Co-IP assay was performed following the protocol of the Co-IP kit (Pierce). Briefly, 50 μg of purified IR and PGC-1 antibodies were immobilized with coupling resin. Protein extracts (500 μg) were incubated with antibody-coupled resin gently end-over-end mixing for 2 hours at room temperature. The resin was washed, and the protein complexes bound to the antibody were eluted with 50 μl of elution buffer.

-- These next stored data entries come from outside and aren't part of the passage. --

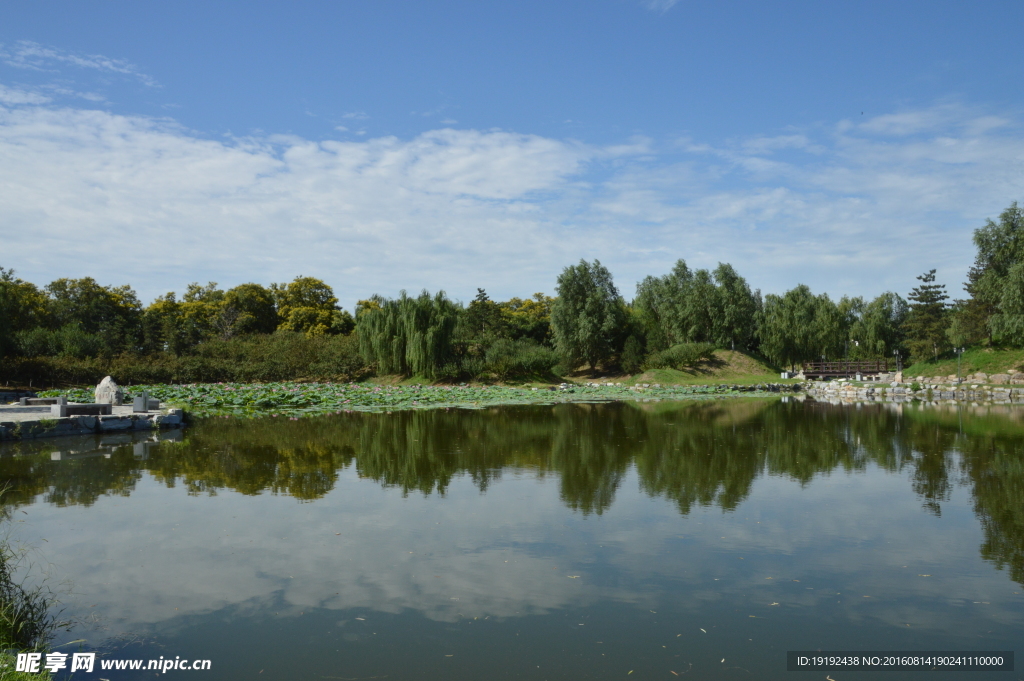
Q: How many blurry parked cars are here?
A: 0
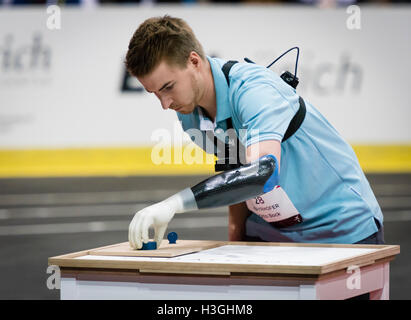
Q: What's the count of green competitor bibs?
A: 0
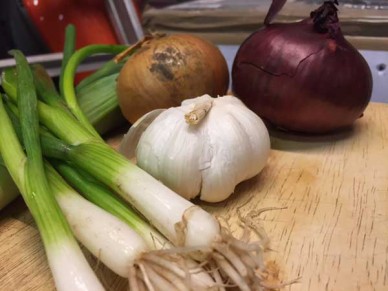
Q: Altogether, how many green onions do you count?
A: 4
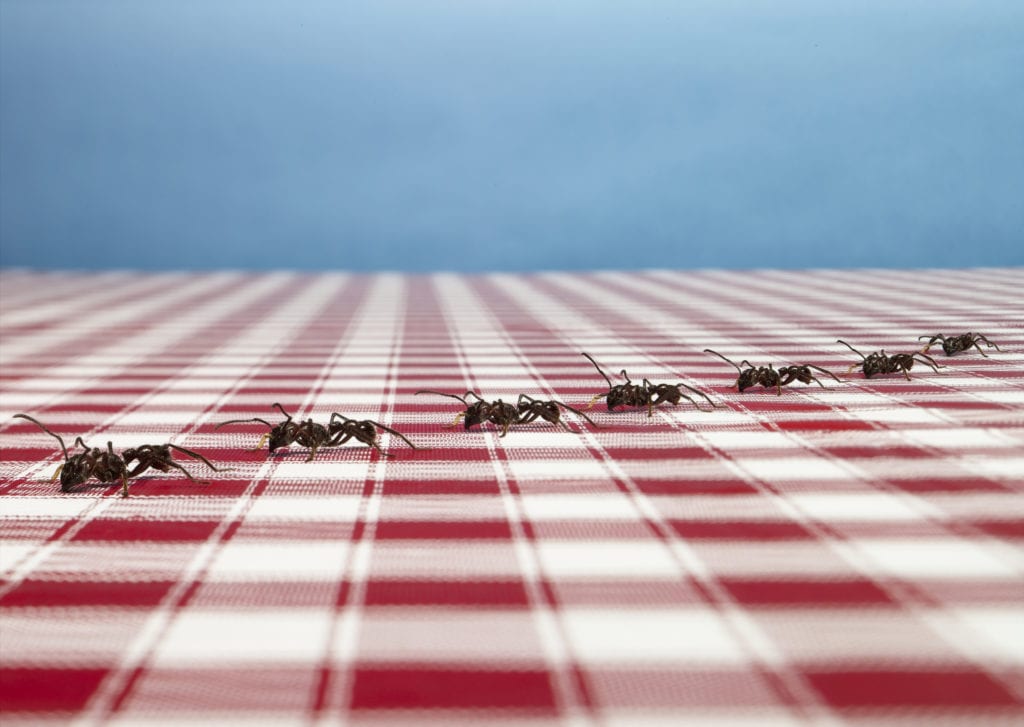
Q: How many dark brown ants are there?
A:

The eluted protein was boiled and separated by 10% SDS-PAGE, transferred to a nitrocellulose membrane, and incubated with anti-Acetylated Lysine antibody. Antibody binding was detected using the enhanced chemiluminescence. The film was scanned and the intensity of immunoblotting bands was detected with a Bio-Rad Calibrated Densitometer (model GS-800) [38].

Statistical analysis

Data were Mean ± SEM. Statistical comparison was performed by a 1-way ANOVA followed by the Tukey post hoc test. Significance was set at p < 0.05.